Wild: From Lost to Found on the Pacific Crest Trail by Cheryl Strayed
Reading Wild is like watching a train wreck photographed in exquisite slow motion and super high definition. It is both horrifying and captivating at the same time, something you can't tear your eyes from even though you think you should. It's a beautifully written account of a life that is anything but beautiful. The book is a non-fiction account of the author's self-redemption achieved through her hike on the Pacific Crest Trail (PCT) while in her twenties.
As she freely admits, almost boasts, she was one *&%^ed up young girl at that time, immediately after her mother's death. Many descriptors of her come to mind as you read: adultress, heroin user, horny, irresponsible, vain, reckless, self-delusional, impetuous. But you don't have to like the person, the character she portrays as herself, to like the book, and I liked it very much. She writes wonderfully. I could almost feel myself on the trail, experience that sinking feeling at every disaster, and there is one on almost every page. Every new chapter, two or three new bad decisions.

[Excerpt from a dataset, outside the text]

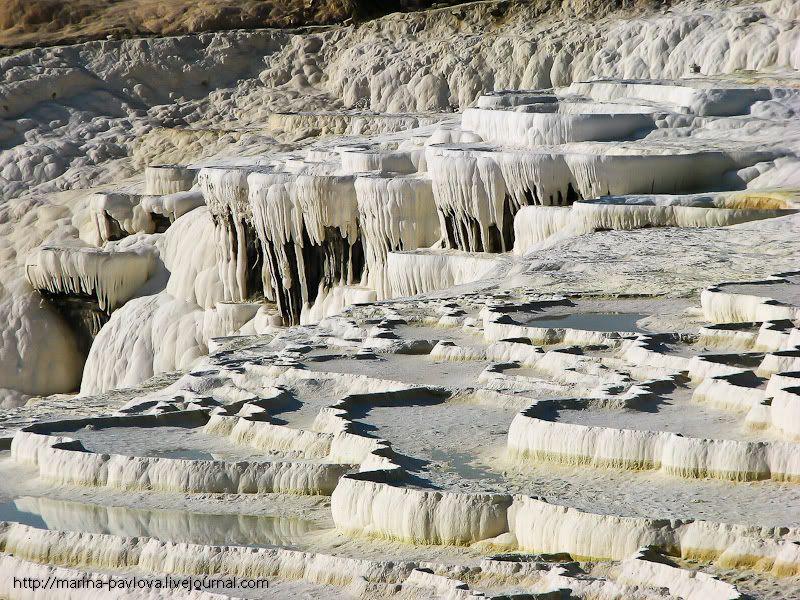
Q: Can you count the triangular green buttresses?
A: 0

Her tale of the trail is interwoven with accounts of the life that preceded the pilgrimage: her wife-beating father who abandoned the family, her mother's unconventional semi-hippie lifestyle in a tarpaper shack on a bare tract of land in northern Minnesota, her pregnancy, abortion, and divorce, but most of all her mother's death.
Three possibilities exist: the author has an incredible memory, she took and preserved phenomenal notes of every step, or she has a fantastic imagination and made it all up. She describes almost every bite she ate for the months-long journey fifteen years earlier, the exact moment she lost each toenail. I can't remember what I had for lunch yesterday. She developed an inexplicable compulsion for Snapple and snap decisions. She brought a roll of condoms with her on the hike. She was obviously a hot number back then which got her all kinds of favors and kind treatment, especially from men, and put her at risk of some pretty nasty behavior, also from men. I did some backpacking in the Sierras in my younger days and there was a grandeur about those mountains, something humbling and frightening and enthralling. I was tempted to say "indescribable" but Strayed manages to capture the feeling remarkably well.
I didn't know until I read the book that her name, Strayed, was self-anointed at the time of her divorce, and spot on appropriate. This book is one you don't want your daughter to read in her freshman year of college. You don't want her to think "Well, if she can shoot heroin, abort any pregnancy, hike the PCT alone, and still end up famous and have a movie made about her, I can too." No, you can't. Strayed was the embodiment of foolishness and lucky to still be alive, not just from those pre-hike life choices, but also because of her reckless, woefully unprepared approach to the PCT itself. I'm a judgmental person. As an FBI agent and the father of a beautiful young woman I judge the author harshly, but as a writer and self-anointed critic I judge the book very differently. I was thoroughly moved the entire way through it. I know there is a movie out based on the book but I have no desire to see it. The compelling force of the story is its reality. The book gives us that; the movie would only be a staged reenactment, a falsity.